• **DESCRIPTION OF THE TASK**
What lines below contain the word "many"? Please pull each one out.

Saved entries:
┄┄┄┄┄┄

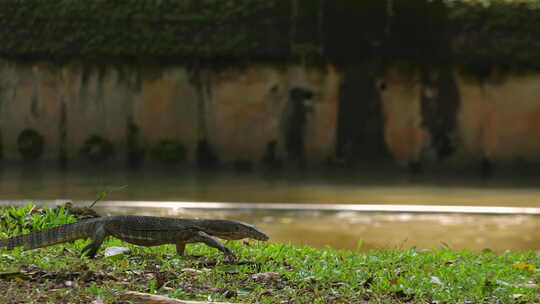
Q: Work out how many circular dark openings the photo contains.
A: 3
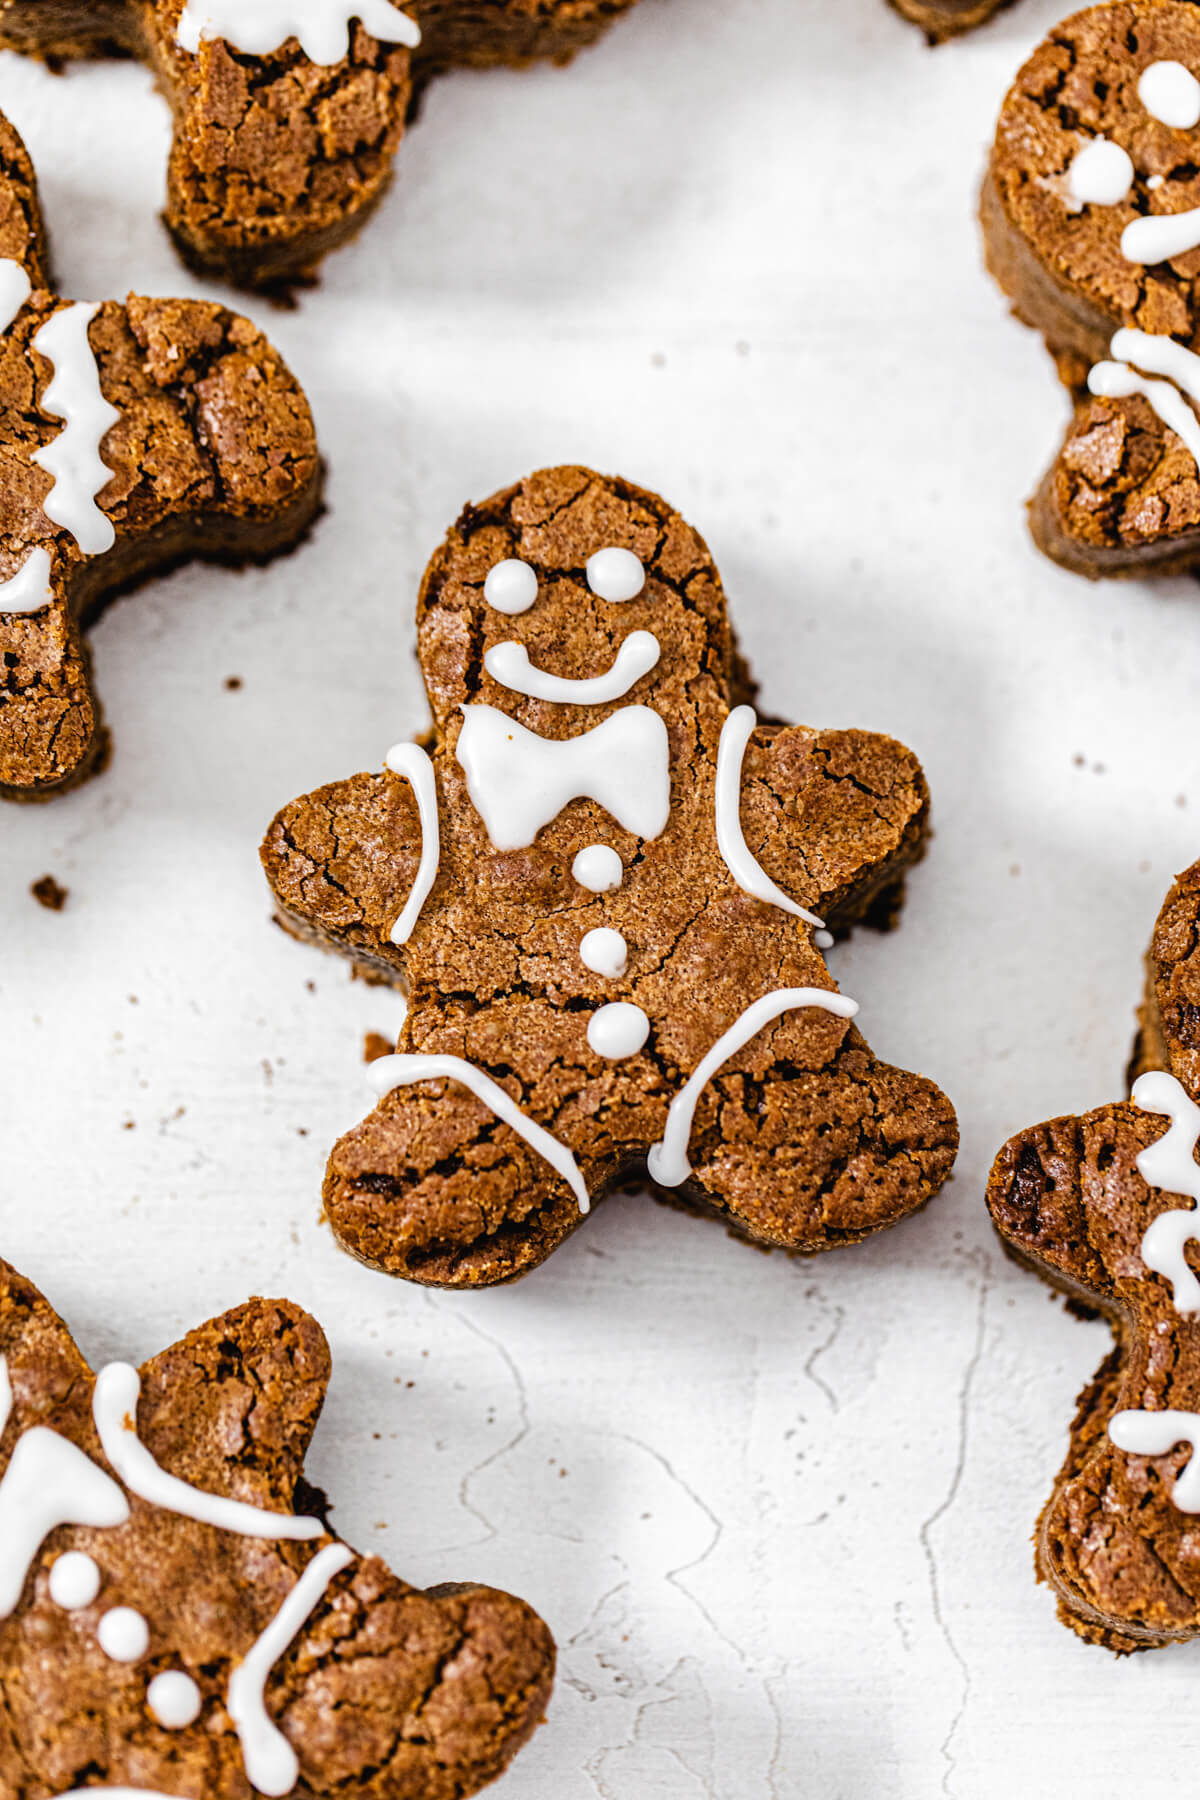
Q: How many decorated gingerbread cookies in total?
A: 6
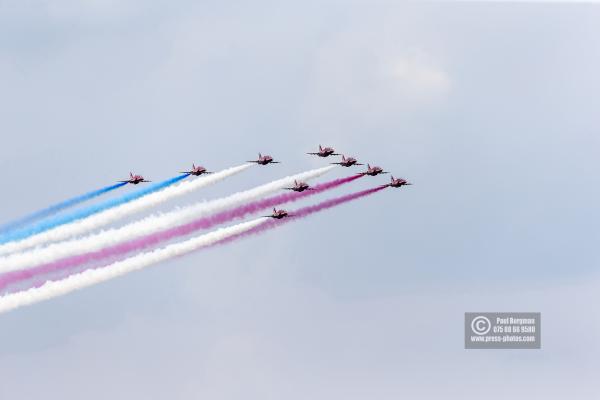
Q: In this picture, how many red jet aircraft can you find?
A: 9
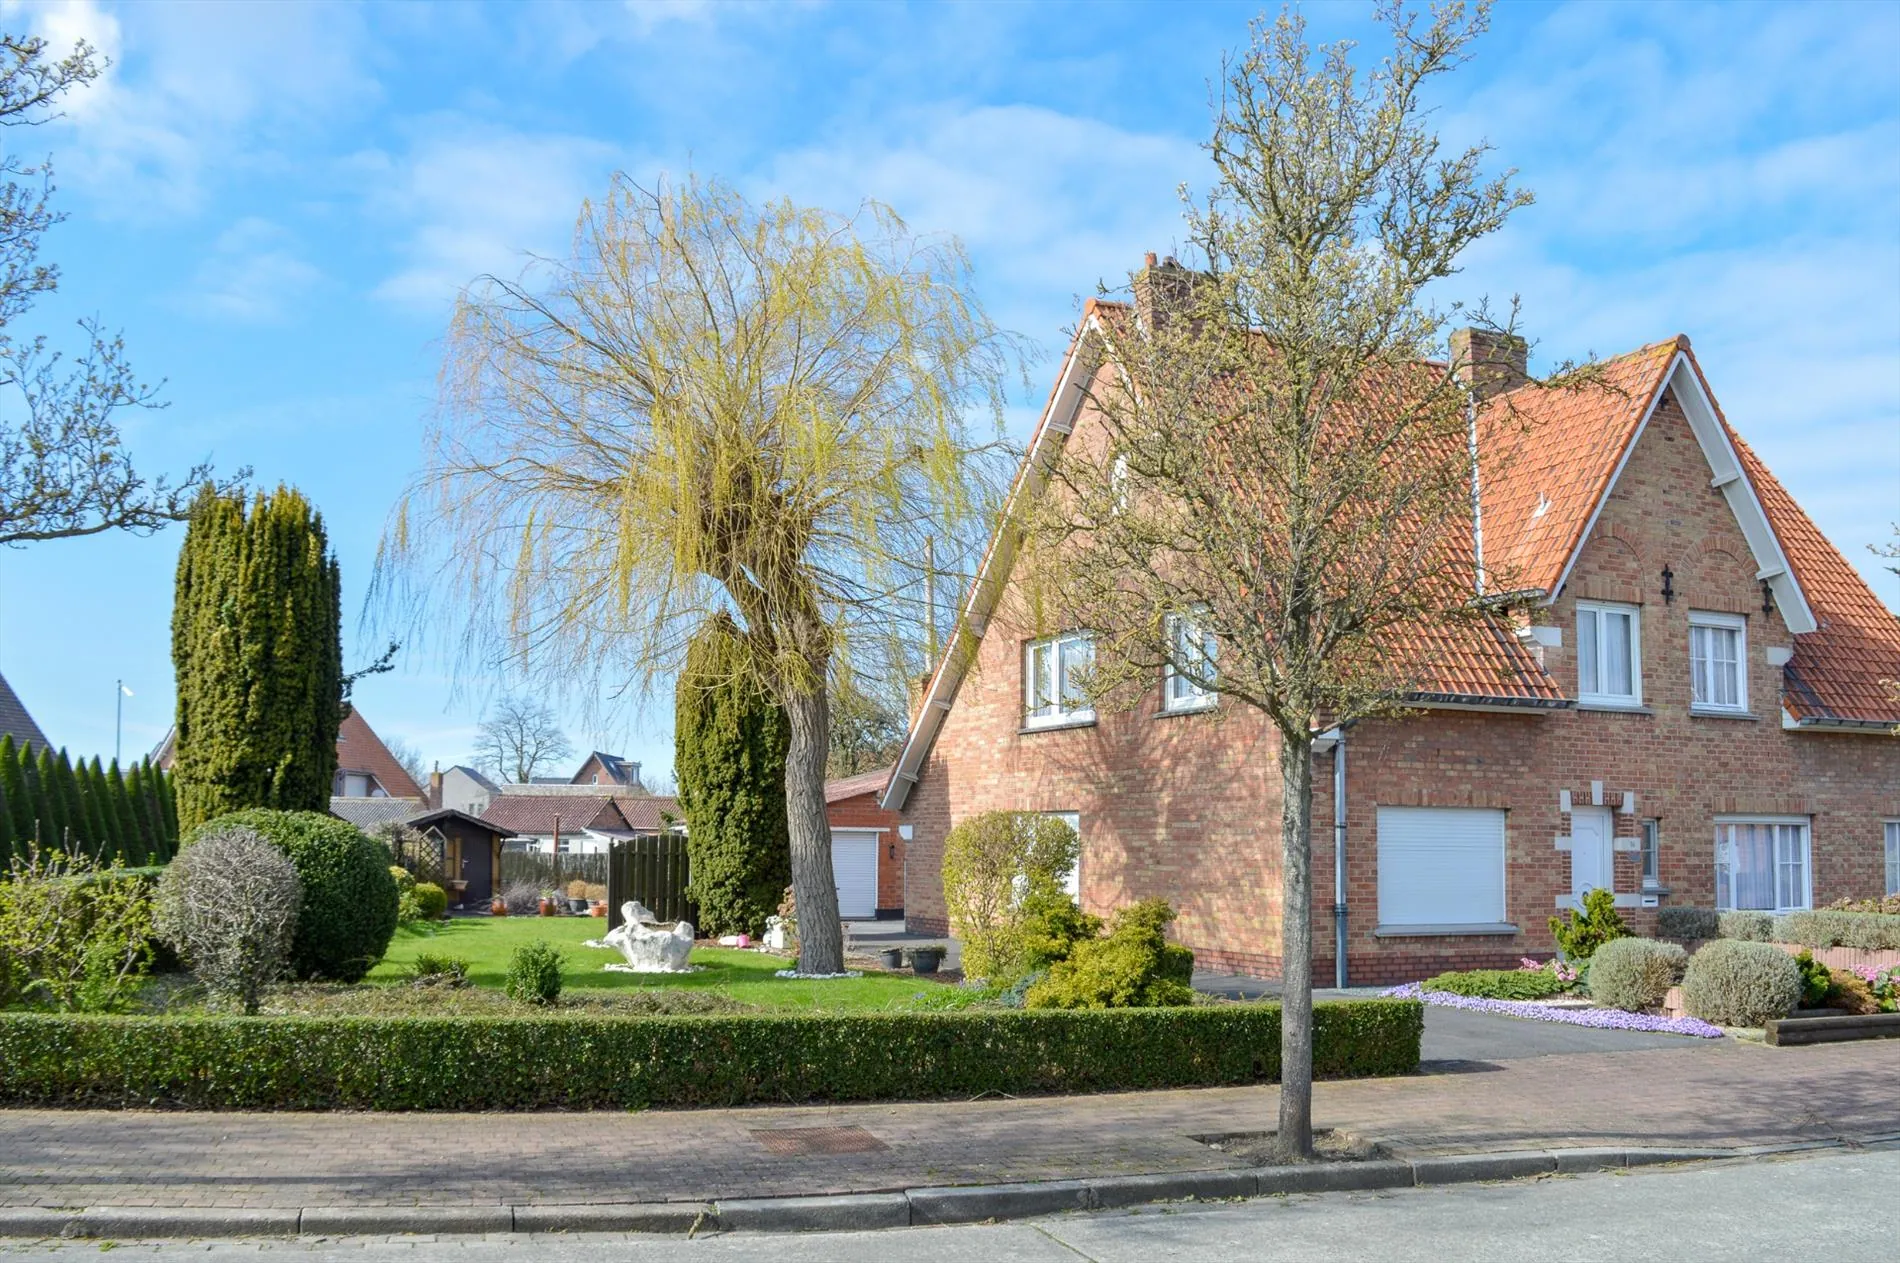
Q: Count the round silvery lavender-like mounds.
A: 2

┄┄┄┄┄┄

• **SOLUTION FOR THIS EXERCISE**
Q: Work out how many circular dark openings the photo contains.
Q: How many decorated gingerbread cookies in total?
Q: In this picture, how many red jet aircraft can you find?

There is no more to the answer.